Top 27 Movie Discoveries in 2013 Part 1: 27-14

The first list of 2013 will be those movies that I discovered for the first time in 2013 but which were not released in that year. There are quite a few movies listed as 2012 or even 2011 movies on Letterboxd but which will count as 2013 movies for my own purposes (You’re Next, The Act of Killing, so on and so forth) so even more arbitraryness will ensue. Before we begin, a note on how I compiled this list. I looked at all the movies I reviewed on Letterboxd from 2011 and beyond and then eliminated anything with under 4 stars. So these are the 4, 4.5, and 5 star films I watched in 2013 that were not made in 2013. Each title is a link to my full Letterboxd review if available, or a blog post in the rare cases when I wrote a whole thing about it.

27. Twins of Evil (1971)

I watched a fair bit of Hammer horror movies this year and this was the best of those. Peter Cushing continued to be wonderful even at a less-than-youthful age and the two girls at the center of the film play the insane script admirably. Plus the bad guy looks like a Jimmy Fallon character.

26. Angst (1983)

This is not a movie you just pop in to have a good time with. It’s a remarkably ugly and unsettling film which uses interesting camera work and near-constant narration to get the audience inside the head of a psychopath. It’s very effective at something that isn’t often attempted.

25. Millions (2004)

This was one of the last Danny Boyle films I had to catch up with (Shallow Grave is still on the docket). It’s a heartwarming story about giving and learning to let go with some of Boyle’s expected kinetic style to keep everything moving. I also really appreciate a movie that lets itself be strange.

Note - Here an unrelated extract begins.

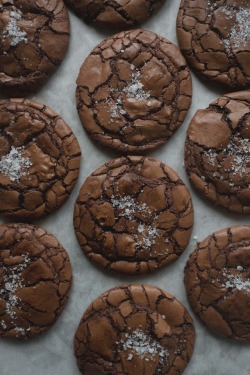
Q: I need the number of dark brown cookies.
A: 10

24. Sound of My Voice (2011)

Though not as straightforward as this year’s The East, Sound of My Voice shares some elements with its younger sibling. We’ve got charismatic leaders doing potentially dangerous things and inspiring cult-like devotion in their wakes. This one is a weird one but compelling nonetheless. It’s got a fantastic performance from Brit Marling and the ending will leave you thinking.

23. Ghostwatch (1992)

This is probably not quite correctly classified as a movie, but it’s on Letterboxd so it’s here. What starts off as a live broadcast of a tv special which is investigating a haunted house in real-time turns into a really scary early example of the found footage genre, technically. The final 10 minutes or so are really spectacular and a close rewatch will reveal things and sights you might have missed the first time around. It’s so good it inspired War of the Worlds type panic in England when it first aired thanks to some famous tv personalities of the day playing themselves. It doesn’t have that impact now but it’s still a really fun watch.

22. Charade (1963)

It’s difficult to screw up a movie starring Cary Grant and Audrey Hepburn and Walter Matthau. Director Stanley Donen doesn’t and there’s plenty of identity flipping going on to keep me interested throughout. Are we who we are or are we who we pretend to be? And why was 1963 so darn colorful?

21. Eden Lake (2008)

Maybe the toughest watch on this list (and when a list includes Angst that’s an accomplishment) because it has not a single happy moment after things start going to hell. That’s fine and it’s so well done that you just have to sit back and admire it after you recover from the emotional wringer it sends you through. At least Michael Fassbender is there!

20. The Maltese Falcon (1941)

It takes some confidence to end your first film with a half-hour long scene during which people mostly just sit around and talk. John Huston obviously went on to have a fantastic career and his beginning is indicative of just how good he can be. Plus Bogart in a film noir.

19. Before Sunrise (1995)

This is my least favorite of the three movies in the trilogy which follows Jesse and Celine as they age and fall in and around love. And yet, it’s still on this list! That’s because it’s so darn good. It’s the least complicated of the three films, focusing mostly on semi-philosophical musings and the act of infatuation, but it’s no less satisfying for that. A truly great start for a truly great series of films.

18. The Circus (1928)

While The Circus isn’t quite as funny as another film that will show up later on this list, it’s still a really fun time at the movies. There are, as always in a Chaplin film, a few impressively hilarious scenes (the clown one this time around is a standout) and a nice little romance to go with them.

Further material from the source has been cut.